O governador em exercício do Estado do Rio, Cláudio Castro, afirmou em sua primeira reunião de secretariado, nesta segunda-feira (31/8), que a prioridade é mostrar resultados que impactem a vida do cidadão. Para isso, estabeleceu metas a serem cumpridas pelas pastas até dezembro.

Ele também apresentou um pacote de austeridade e transparência para a redução de gastos nas secretarias.

– Vamos colocar as mãos nos vespeiros do Estado e acabar com pequenos feudos e cartórios setoriais. É hora de observar para onde iremos e o que queremos deixar como legado – afirmou o governador em exercício.
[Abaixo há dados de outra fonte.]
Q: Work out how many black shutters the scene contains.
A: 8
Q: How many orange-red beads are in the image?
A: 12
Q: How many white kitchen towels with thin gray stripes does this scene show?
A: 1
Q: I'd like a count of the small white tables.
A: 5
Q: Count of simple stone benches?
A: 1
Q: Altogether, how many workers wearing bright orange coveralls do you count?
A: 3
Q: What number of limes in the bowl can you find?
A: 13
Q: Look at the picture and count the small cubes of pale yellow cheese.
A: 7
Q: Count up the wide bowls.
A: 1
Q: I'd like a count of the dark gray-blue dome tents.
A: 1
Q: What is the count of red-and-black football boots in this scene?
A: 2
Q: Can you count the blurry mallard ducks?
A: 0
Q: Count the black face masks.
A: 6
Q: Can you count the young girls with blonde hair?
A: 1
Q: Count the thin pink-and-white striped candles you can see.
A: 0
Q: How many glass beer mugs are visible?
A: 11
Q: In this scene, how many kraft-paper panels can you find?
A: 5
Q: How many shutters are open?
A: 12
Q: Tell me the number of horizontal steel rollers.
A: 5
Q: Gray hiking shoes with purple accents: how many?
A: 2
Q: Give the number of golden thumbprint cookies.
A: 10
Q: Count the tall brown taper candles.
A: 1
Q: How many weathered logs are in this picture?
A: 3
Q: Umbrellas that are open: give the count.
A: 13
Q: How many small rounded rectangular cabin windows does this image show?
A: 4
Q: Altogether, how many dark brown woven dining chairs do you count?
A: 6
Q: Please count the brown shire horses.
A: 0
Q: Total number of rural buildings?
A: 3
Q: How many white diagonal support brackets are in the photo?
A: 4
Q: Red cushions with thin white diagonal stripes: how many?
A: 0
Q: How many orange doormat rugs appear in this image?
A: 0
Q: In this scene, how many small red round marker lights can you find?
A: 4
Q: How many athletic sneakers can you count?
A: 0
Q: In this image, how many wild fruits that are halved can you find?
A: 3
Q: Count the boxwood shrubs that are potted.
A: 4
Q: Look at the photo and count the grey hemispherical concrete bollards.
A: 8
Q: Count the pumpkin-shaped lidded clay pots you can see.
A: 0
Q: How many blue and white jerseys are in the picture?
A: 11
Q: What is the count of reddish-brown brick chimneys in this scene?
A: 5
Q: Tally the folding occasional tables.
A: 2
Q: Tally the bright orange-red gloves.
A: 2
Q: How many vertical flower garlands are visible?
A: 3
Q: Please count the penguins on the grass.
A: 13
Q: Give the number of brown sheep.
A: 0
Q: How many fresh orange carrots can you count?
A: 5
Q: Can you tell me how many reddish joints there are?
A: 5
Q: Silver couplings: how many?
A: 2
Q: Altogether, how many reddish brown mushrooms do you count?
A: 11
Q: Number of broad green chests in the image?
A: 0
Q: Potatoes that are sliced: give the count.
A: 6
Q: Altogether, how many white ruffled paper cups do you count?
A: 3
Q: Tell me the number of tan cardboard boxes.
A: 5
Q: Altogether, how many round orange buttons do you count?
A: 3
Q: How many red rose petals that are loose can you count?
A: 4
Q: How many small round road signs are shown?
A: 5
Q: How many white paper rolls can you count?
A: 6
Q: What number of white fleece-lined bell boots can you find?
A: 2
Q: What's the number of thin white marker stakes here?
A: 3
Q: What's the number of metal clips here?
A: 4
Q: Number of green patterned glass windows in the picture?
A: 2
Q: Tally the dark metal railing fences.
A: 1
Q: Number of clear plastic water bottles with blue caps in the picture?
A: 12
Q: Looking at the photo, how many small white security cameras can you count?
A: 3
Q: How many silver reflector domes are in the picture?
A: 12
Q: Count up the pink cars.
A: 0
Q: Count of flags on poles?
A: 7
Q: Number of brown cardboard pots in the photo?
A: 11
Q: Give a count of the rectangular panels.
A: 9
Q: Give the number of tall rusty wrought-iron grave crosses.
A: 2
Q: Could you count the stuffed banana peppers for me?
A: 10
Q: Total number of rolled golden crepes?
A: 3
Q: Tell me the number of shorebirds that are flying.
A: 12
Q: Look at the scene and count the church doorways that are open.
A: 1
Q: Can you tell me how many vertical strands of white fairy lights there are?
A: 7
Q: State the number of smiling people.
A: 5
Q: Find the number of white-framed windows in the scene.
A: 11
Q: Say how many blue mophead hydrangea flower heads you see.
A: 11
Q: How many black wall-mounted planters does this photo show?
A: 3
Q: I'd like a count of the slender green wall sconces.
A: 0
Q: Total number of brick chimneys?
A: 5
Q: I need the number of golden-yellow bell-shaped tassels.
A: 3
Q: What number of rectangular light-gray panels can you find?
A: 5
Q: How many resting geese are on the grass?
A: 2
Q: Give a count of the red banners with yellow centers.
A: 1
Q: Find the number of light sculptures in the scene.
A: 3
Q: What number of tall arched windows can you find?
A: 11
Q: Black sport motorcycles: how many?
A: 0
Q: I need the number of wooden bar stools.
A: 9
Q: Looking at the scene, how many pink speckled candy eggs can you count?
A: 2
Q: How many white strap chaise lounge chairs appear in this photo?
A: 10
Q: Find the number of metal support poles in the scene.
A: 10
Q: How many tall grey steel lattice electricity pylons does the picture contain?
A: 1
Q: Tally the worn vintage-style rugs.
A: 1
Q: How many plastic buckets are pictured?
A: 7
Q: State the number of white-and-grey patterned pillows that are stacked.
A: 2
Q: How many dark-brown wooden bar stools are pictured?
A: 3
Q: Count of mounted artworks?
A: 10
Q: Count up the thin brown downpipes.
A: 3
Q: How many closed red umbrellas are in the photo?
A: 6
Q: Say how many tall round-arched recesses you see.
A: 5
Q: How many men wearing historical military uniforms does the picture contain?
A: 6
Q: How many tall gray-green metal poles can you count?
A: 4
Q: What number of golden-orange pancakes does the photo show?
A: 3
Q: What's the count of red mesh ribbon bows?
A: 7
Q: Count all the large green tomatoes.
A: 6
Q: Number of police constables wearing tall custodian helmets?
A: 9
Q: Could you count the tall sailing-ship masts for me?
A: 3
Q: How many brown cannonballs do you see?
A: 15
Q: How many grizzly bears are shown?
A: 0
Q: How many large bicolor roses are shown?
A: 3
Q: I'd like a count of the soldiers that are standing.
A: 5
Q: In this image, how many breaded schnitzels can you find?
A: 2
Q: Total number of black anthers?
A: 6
Para Castro, os compromissos são melhorar ainda mais os índices de segurança, aumentar o policiamento ostensivo e investir em inteligência e evitar o colapso do transporte público. Além disso, pagar o salário dos servidores em dia e garantir um ambiente de negócios confiável e seguro para investidores e empreendedores. Ele ainda enfatizou que o Governo do Rio vai seguir com a reabertura da economia de forma responsável, além da abertura das escolas com segurança, para evitar que os números de casos de Covid-19 voltem a crescer.

– O Rio de Janeiro está sempre decolando ou pousando. Está na hora de fazer o Estado decolar e pegar velocidade de cruzeiro. Precisamos de estabilidade e diálogo – frisou Castro

Na reunião, também ficou definido que a transparência deve ser o fio condutor de todo o governo. Para isso, o governo vai implementar imediatamente a Autoridade Digital, com foco na governança e transparência dos serviços.

Regime de Recuperação Fiscal

O secretário de Fazenda, Guilherme Mercês, fez uma apresentação sobre a situação fiscal do Estado do Rio e falou da importância da renovação do Regime de Recuperação Fiscal (RRF).

Em sua apresentação, Guilherme Mercês mencionou os riscos de não ser aprovada a renovação do acordo do RRF com a União, que vence no próximo sábado (dia 5/9) e lembrou que o pagamento dos servidores e fornecedores pode ficar comprometido no fim de 2020.